══ Material for this task
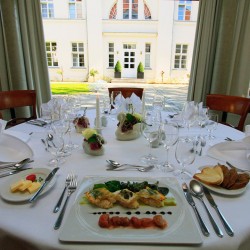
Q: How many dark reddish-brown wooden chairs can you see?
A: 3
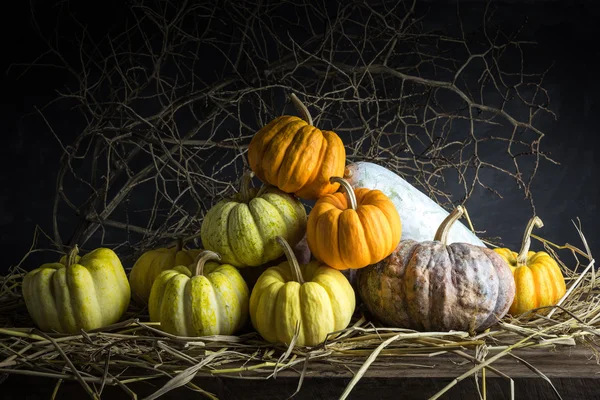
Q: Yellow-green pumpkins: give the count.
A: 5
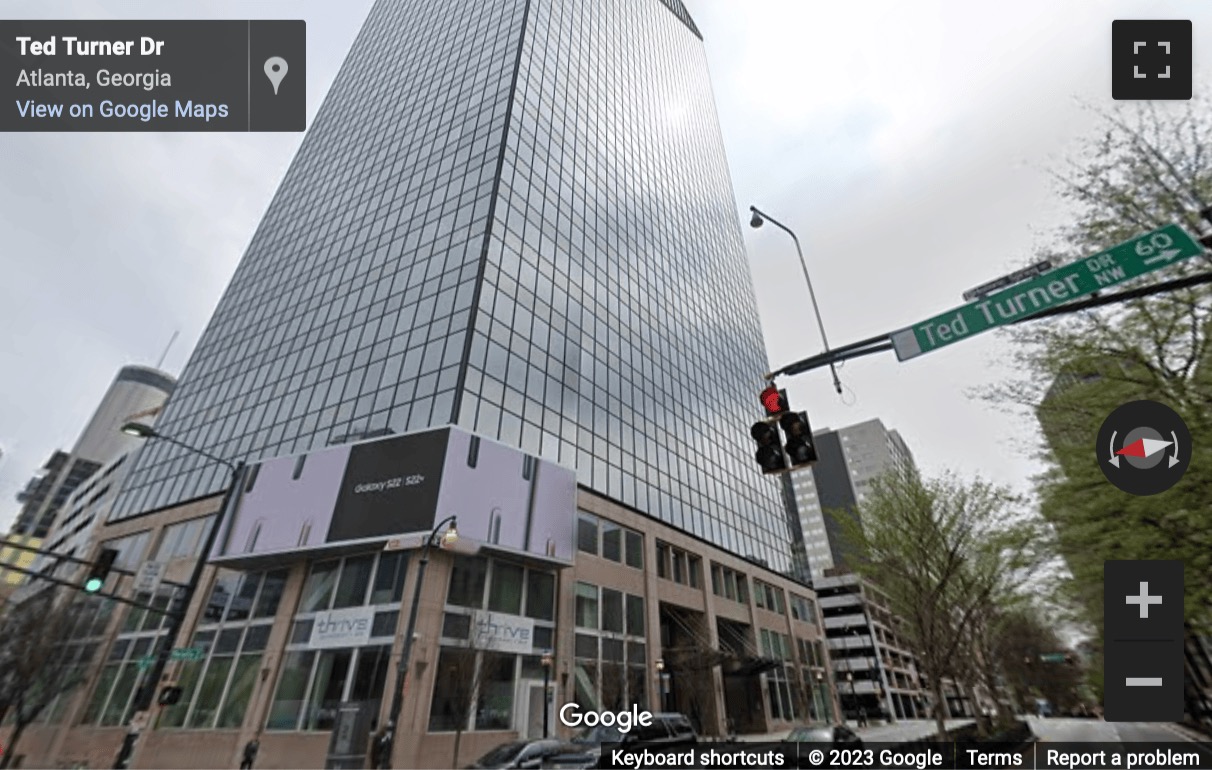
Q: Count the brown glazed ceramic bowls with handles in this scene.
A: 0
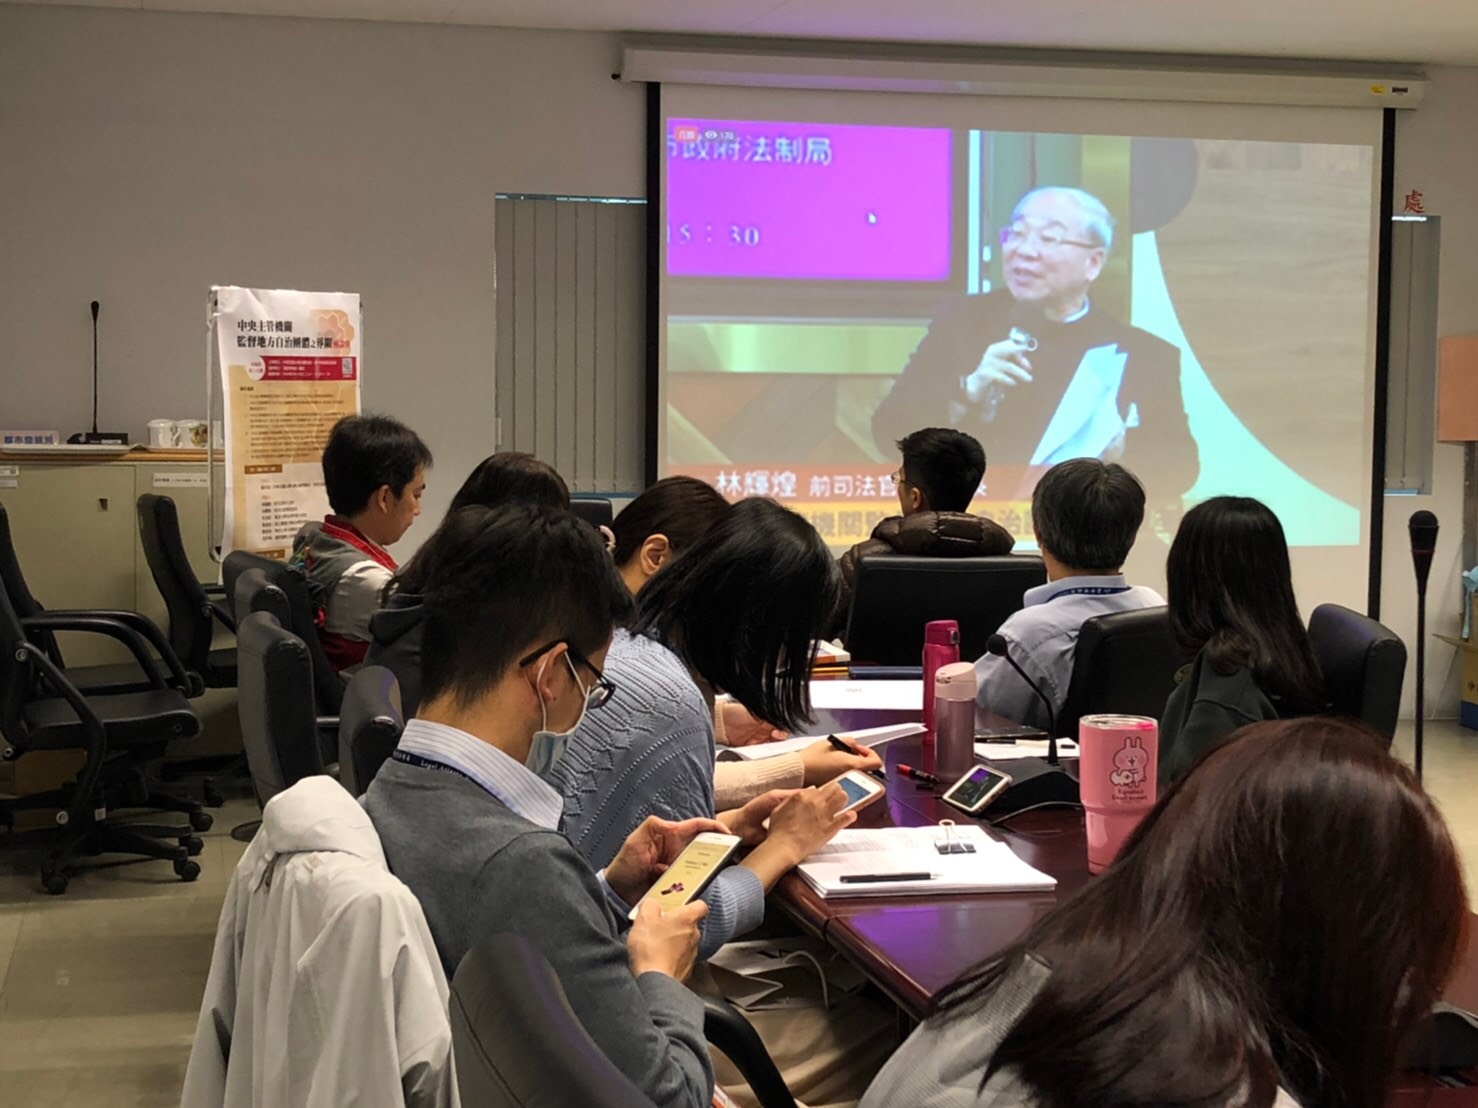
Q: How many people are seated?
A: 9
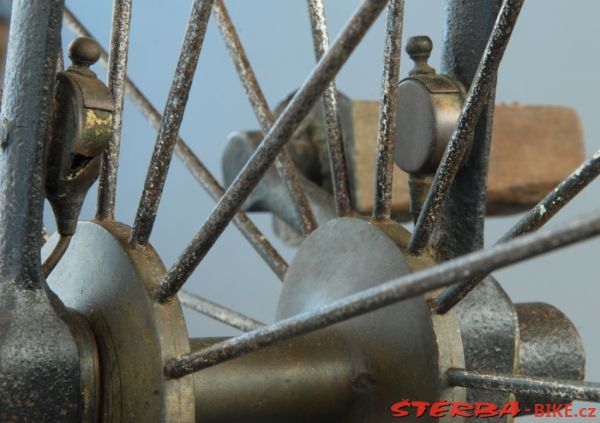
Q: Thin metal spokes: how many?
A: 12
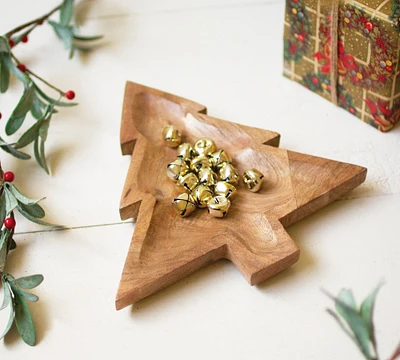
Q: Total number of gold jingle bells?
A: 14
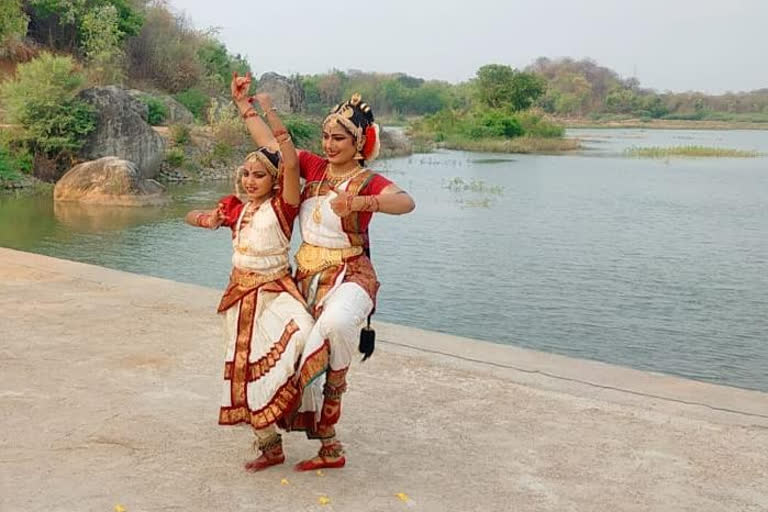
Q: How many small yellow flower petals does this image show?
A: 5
════
== Problem statement ==
Give back every entry in its exact wording, leaving the pictures out.

== Final answer ==
Q: How many dark reddish-brown wooden chairs can you see?
A: 3
Q: Yellow-green pumpkins: give the count.
A: 5
Q: Count the brown glazed ceramic bowls with handles in this scene.
A: 0
Q: How many people are seated?
A: 9
Q: Thin metal spokes: how many?
A: 12
Q: Total number of gold jingle bells?
A: 14
Q: How many small yellow flower petals does this image show?
A: 5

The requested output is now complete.